– Звони Мейзи! Ты ведь всегда так поступаешь в случае необходимости?
Пэлфрей прошелестел нечто напоминающее «да».
– Скажи, что есть срочная санкция, которую доставит курьер. Она должна принять ее сама. Или пусть это сделает Гейтс. Но никаких секретарей, согласований, ответов и удивленных глаз! Полное немое подчинение. Скажешь, что подписано тобой, а высшее министерское подтверждение не заставит долго ждать. Чего качаешь головой? – Берр шлепнул Пэлфрея по щеке. – Мне не нравится, когда ты, глядя на меня, качаешь головой. Больше этого не делай.
Пэлфрей вымученно улыбнулся и поднес руку к губам.
– Я буду выглядеть шутником, Леонард, и больше ничего. Особенно в таком крупном деле. Мейзи обожает посмеяться. И Хрусталик тоже. «Привет, Мейзи! Потерпи немного, тебе сейчас принесут одну штуку – живот надорвешь!» Умная баба, вот увидишь! Ей все осточертело. Ненавидит нас всех. Только и думает, кто следующий в очереди на гильотину.
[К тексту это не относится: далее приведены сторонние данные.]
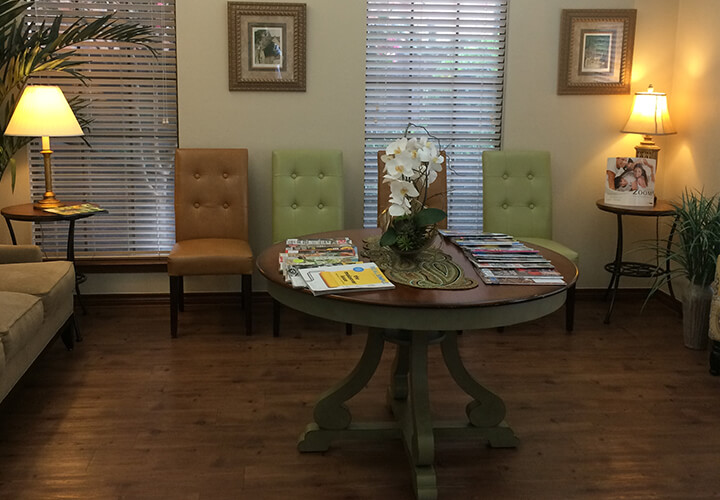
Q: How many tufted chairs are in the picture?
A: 4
– Значит, ты себе это так представляешь? – спросил Берр, дружески кладя руку на плечо Пэлфрея. – Не хитри со мной, Гарри, или следующим в очередь на гильотину будешь ты.
Изображая полную покорность, Пэлфрей снял трубку зеленого телефона правительственной связи и под взглядом Берра набрал пять цифр, которые с младых ногтей знали наизусть все в округе Темзы.
Первый заместитель министра юстиции Эд Прескотт был истинным мужчиной, каковым стремился быть каждый выпускник Йельского университета его поколения. Поэтому, когда Джо Стрельски вошел после получасового ожидания в его большой белый офис в центре Майами, Эд с ходу выдал новости, без всякого там рассусоливания и воды, сплеча, как положено мужчине, будь он из новоанглийской семьи вроде Эда или простой парень из Кентукки вроде Стрельски.
– Откровенно говоря, Джо, эти ребята меня тоже подвели: вызвали сюда из Вашингтона, заставили отказаться от заманчивого предложения, и это тогда, когда все нуждаются в работе, и те наверху тоже… Должен сказать тебе, Джо, эти люди поступили с нами нечестно. Так что мы оба вляпались… У тебя год жизни на это ушел, а к тому времени, когда я приведу свои дела в порядок, и у меня уйдет. А в моем возрасте, Джо, кто знает, сколько мне еще отпущено?
– Сочувствую тебе, Эд, – сказал Стрельски.
Если Эд Прескотт и уловил в этих словах подтекст, то предпочел не обратить на него внимания во имя солидарности двух мужчин, стоящих перед общей дилеммой.
– Джо, что тебе говорили британцы об этом таинственном человеке, который на них работал, Пайне, парне со множеством имен?
Стрельски не мог не отметить, что Эд употребил прошедшее время.